Een tijd van verwachting
Advent 2021: Afl. 2
“Bemin de stilte in uw wezen,
zoek de stilte die bezielt;
zij die alle stilte vrezen,
hebben nooit hun hart gelezen,
hebben nooit geknield.”
(C.S. Adama van Scheltena)
Advent, tijd van verwachting. We zeiden het gisteren al. Hoe begon het allemaal, die Kerstmis? Wel zo:
“En toen Gods tijd daar was, daalde een engel naar beneden
Naar de jonge maagd Maria, in het stadje Nazaret.
Maar ze had nog nooit een engel gezien, of zelfs geen elfje of fee,
En ze staarde verbijsterd toe ze hem zag, ondanks zichzelf.
Verbijsterd, ja. Maar in elk geval: de engel zei:
“Vrees niet Maria, want gij hebt genade gevonden bij God. Zie, gij zult zwanger worden en een zoon ter wereld brengen, die gij de naam Jezus moet geven. Hij zal groot zijn en Zoon van de Allerhoogste genoemd worden. God de Heer zal Hem de troon van zijn vader David schenken.” (Lukas 1, 30-32)
Het moet zich destijds ongeveer zo afgespeeld hebben.
Een warme geur van vers gebakken brood vulde het kleine huisje in Nazaret. Terwijl Maria de broden uit de oven nam om ze op de tafel ernaast te plaatsen zodat ze konden afkoelen, drong nog een andere geur haar neusgaten binnen. Het was alsof iemand de deur had geopend en de kamer was binnengekomen.
Maria keerde zich om en haar adem stokte van verbazing. Recht voor haar zweefde een engel. Ze geloofde haar ogen niet, sloot ze even en keek opnieuw. Opnieuw sloot ze haar ogen, maar terwijl ze dat deed hoorde ze de engel zachtjes haar naam fluisteren. “Maria, Maria! Niet bang zijn. God is met je.”
Langzaam opende Maria haar ogen opnieuw en probeerde te begrijpen wat er allemaal gebeurde. Ze zag de engel, hij zweefde daar in een zacht, zilveren licht met vleugels die glinsterden in de vroege avondlijke schemering.

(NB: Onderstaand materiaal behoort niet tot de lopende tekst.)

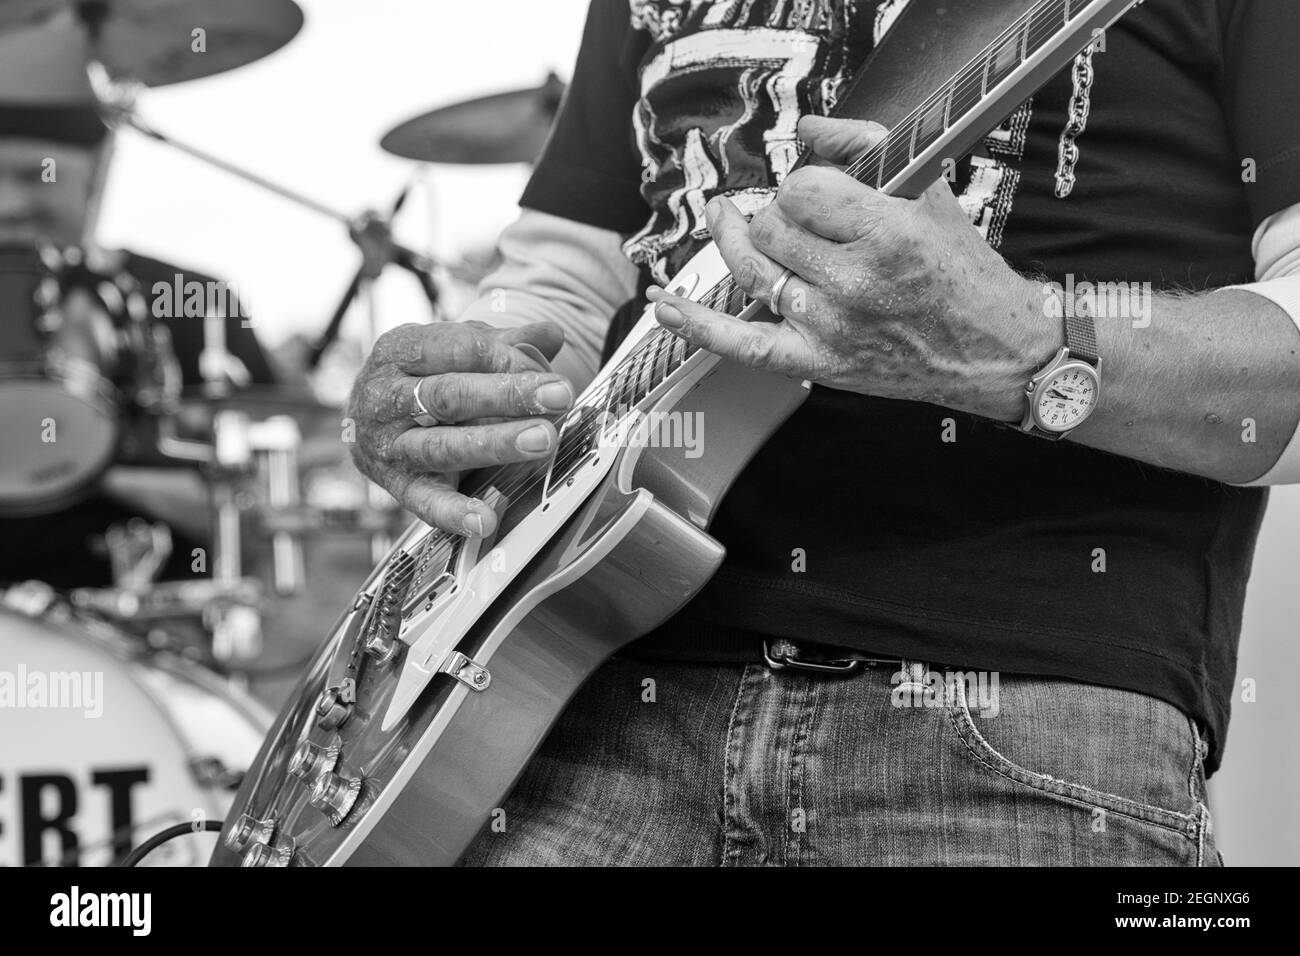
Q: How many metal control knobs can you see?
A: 4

“Wie zijt ge?” vroeg Maria met bevende stem. “En wat komt ge hier doen?”
“Ik ben Gabriel,” zei de engel. “En God heeft me naar jou toe gestuurd met een bijzondere boodschap. Je zal een kindje gaan krijgen, Maria. Een Zoon. En je zal Hem de naam Jezus geven. Hij is Gods eigen Zoon. En Hij zal Koning zijn!”
Maria schudde ongelovig haar hoofd. “Dat kan niet,” zei ze. “Ik ben niet eens getrouwd, en ik ben nog zo jong!”
“Voor God is niets onmogelijk,” zei Gabriel zachtjes. “Ook Elisabet, uw tante, gaat een babytje krijgen. En zij is toch wel ècht te oud om nog een kindje te krijgen, hé. Maak je geen zorgen. God zal voor alles zorgen. Nu gaat het maar om één ding: dat jij ‘Ja’ zegt op deze boodschap”.
Maria’s hart sloeg een slag over. Ze voelde hoe Gods Heilige Geest in de schaduwen van het kamertje ronddanste. Ze keek naar de engel, en langzaam knikte ze met haar hoofd. “En ze zei: “Ja. Mijn antwoord is ja”.
En terwijl Gabriel terug naar de hemel verdween, zonk ze op haar knieën en begon ze te bidden. “Hier ben ik God,” fluisterde ze. “Ik zal doen wat U vraagt. Ik zal de mama van Uw Zoon worden. Ik zeg ‘Ja’ op Uw vraag”.
En wat is jouw antwoord beste lezer, als God u vraagt om iets te doen? Ga jij dan je hart lezen, zoals het gedicht hier bovenaan zegt, opgaan in de bezielde stilte rondom je, en neerknielen, en ‘Ja’ antwoorden?